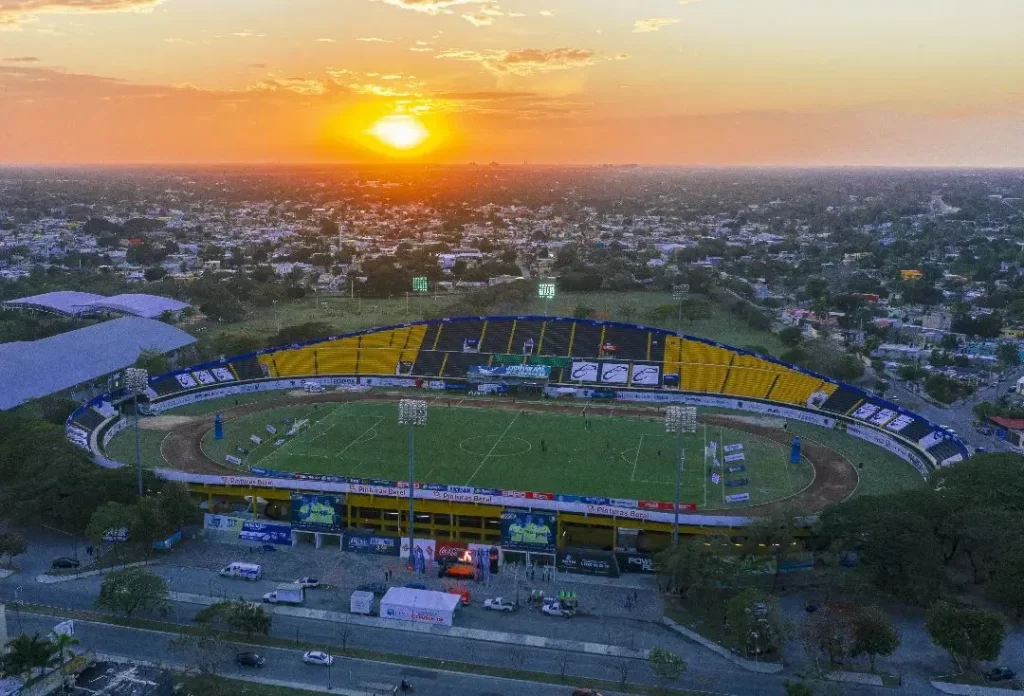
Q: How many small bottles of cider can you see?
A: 0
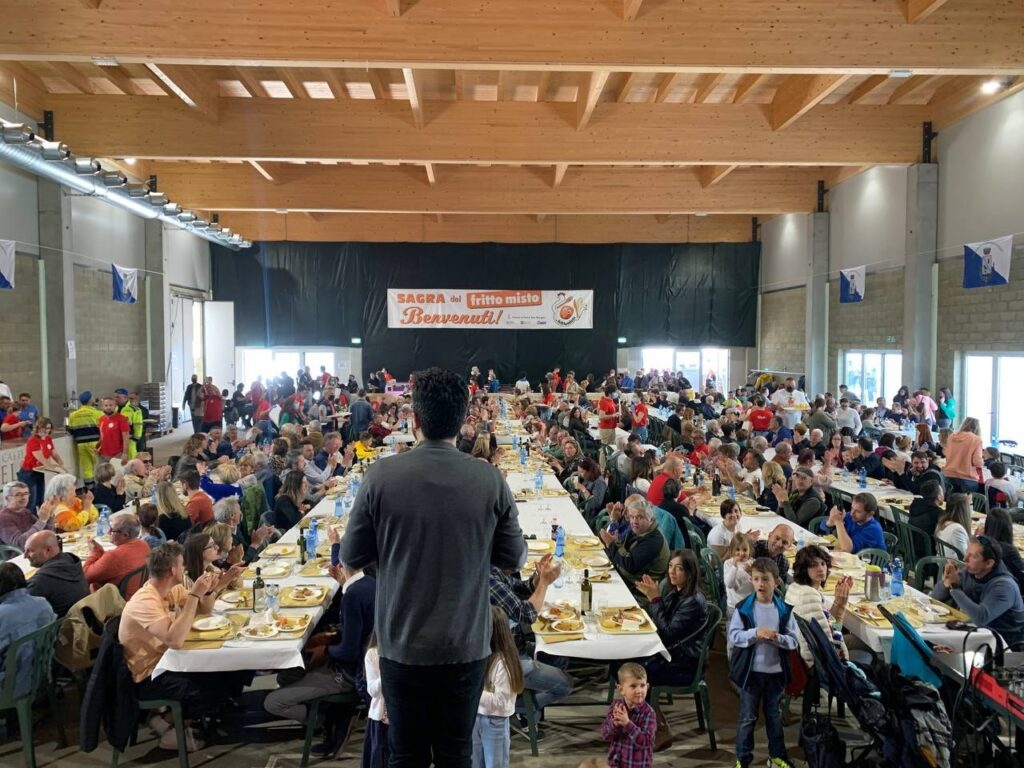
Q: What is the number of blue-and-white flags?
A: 4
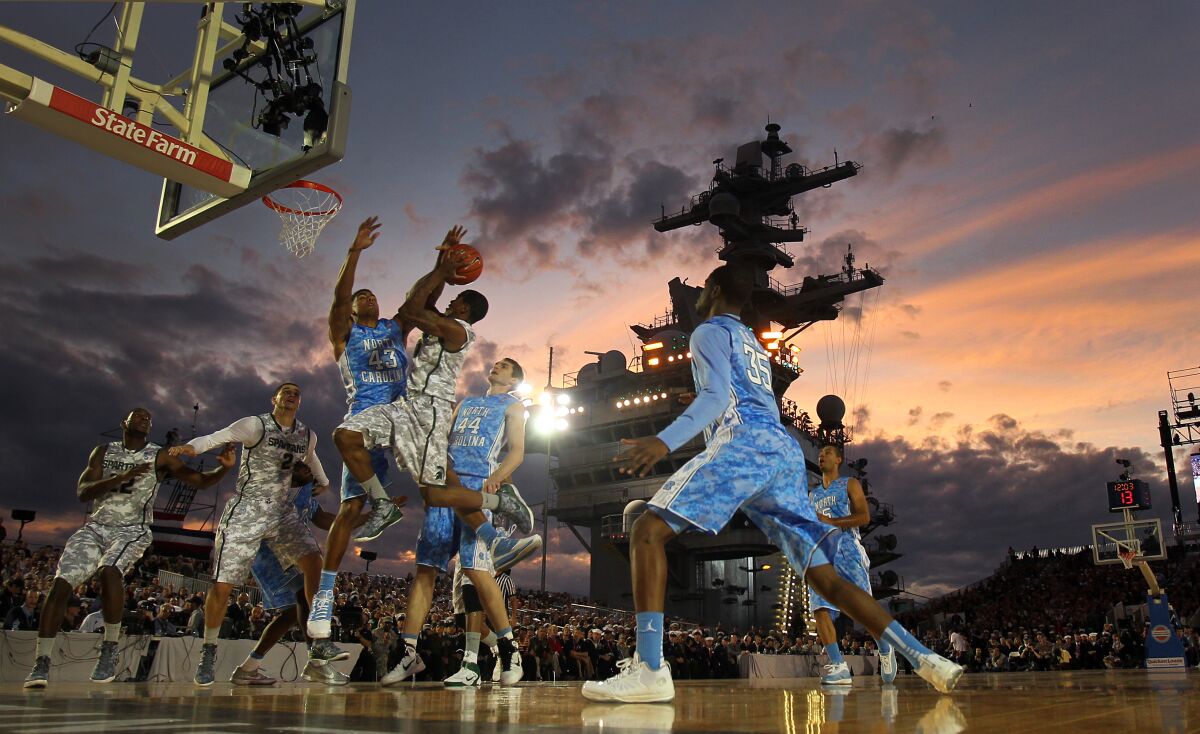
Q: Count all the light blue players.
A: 5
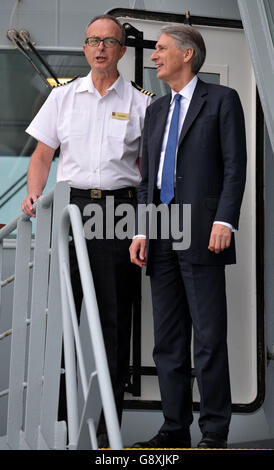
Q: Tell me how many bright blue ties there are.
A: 1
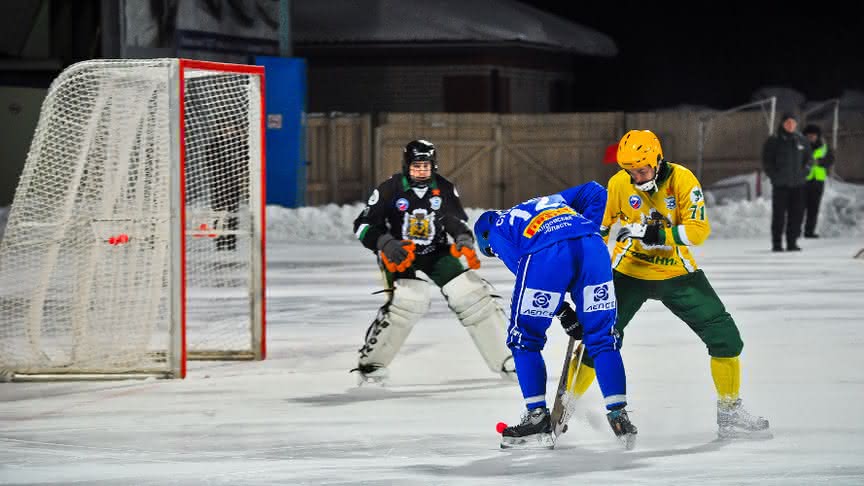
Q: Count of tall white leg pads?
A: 2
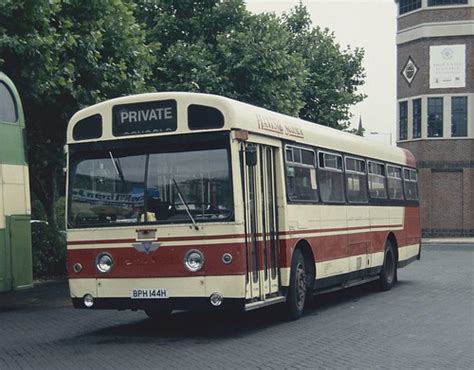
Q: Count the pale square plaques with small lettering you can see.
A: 1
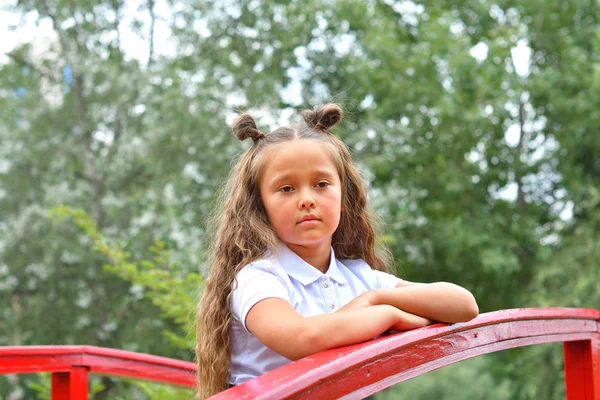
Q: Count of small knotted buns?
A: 2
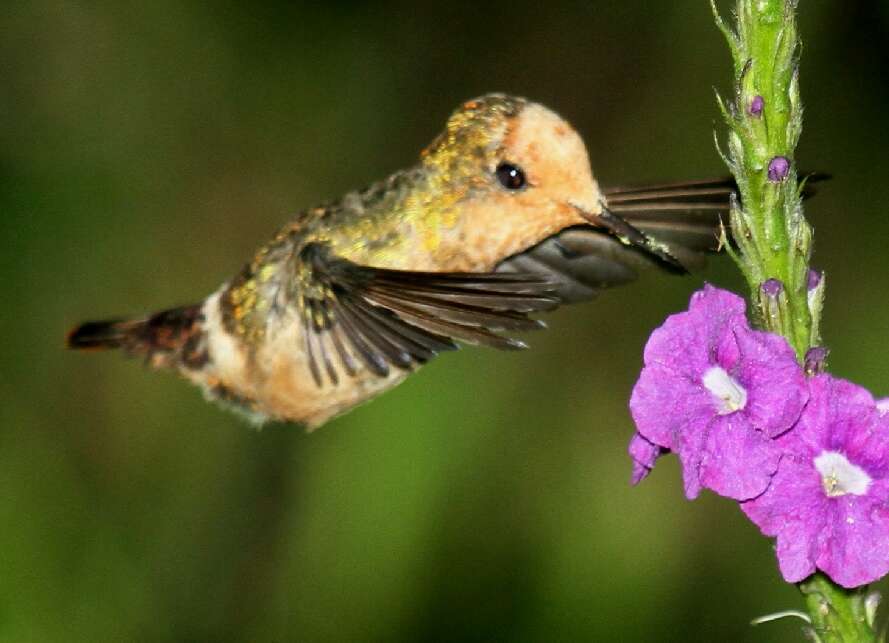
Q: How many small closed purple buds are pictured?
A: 5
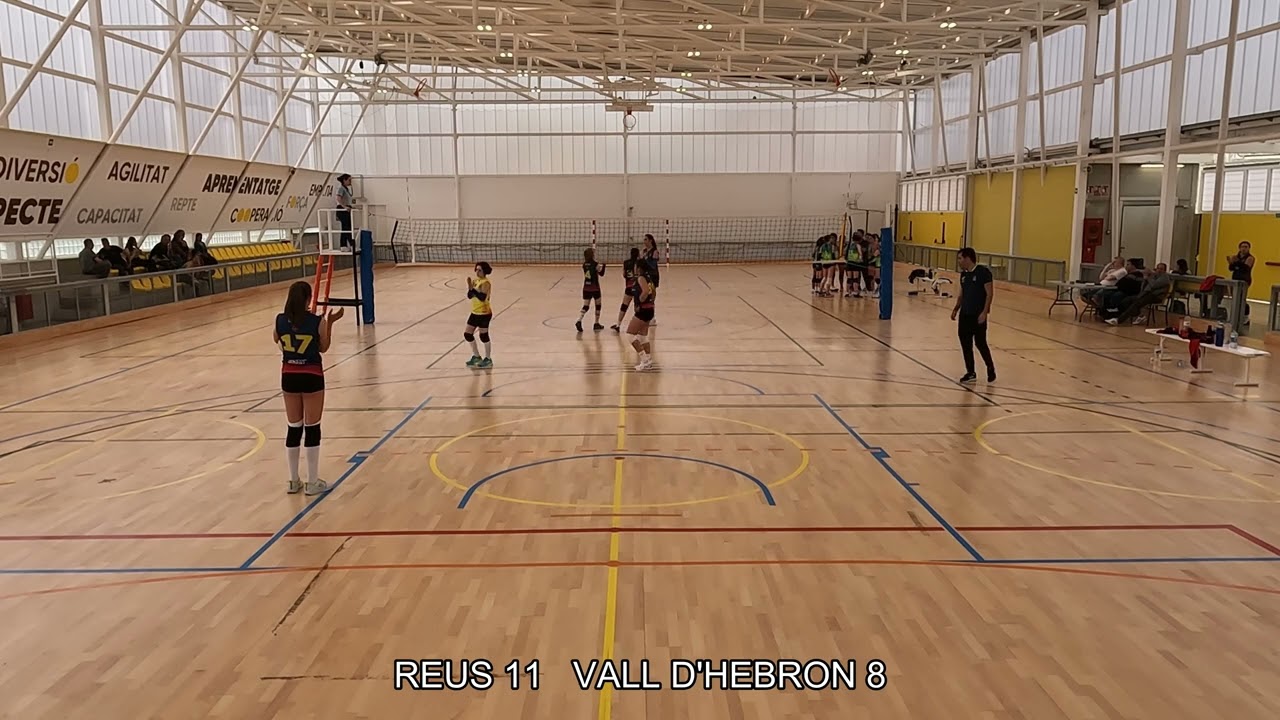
::::::
-- What the task asks --
Each line in the records above that contains the word "Count" must be copied.

-- Reply --
Q: Count all the light blue players.
Q: Count of tall white leg pads?
Q: Count the pale square plaques with small lettering you can see.
Q: Count of small knotted buns?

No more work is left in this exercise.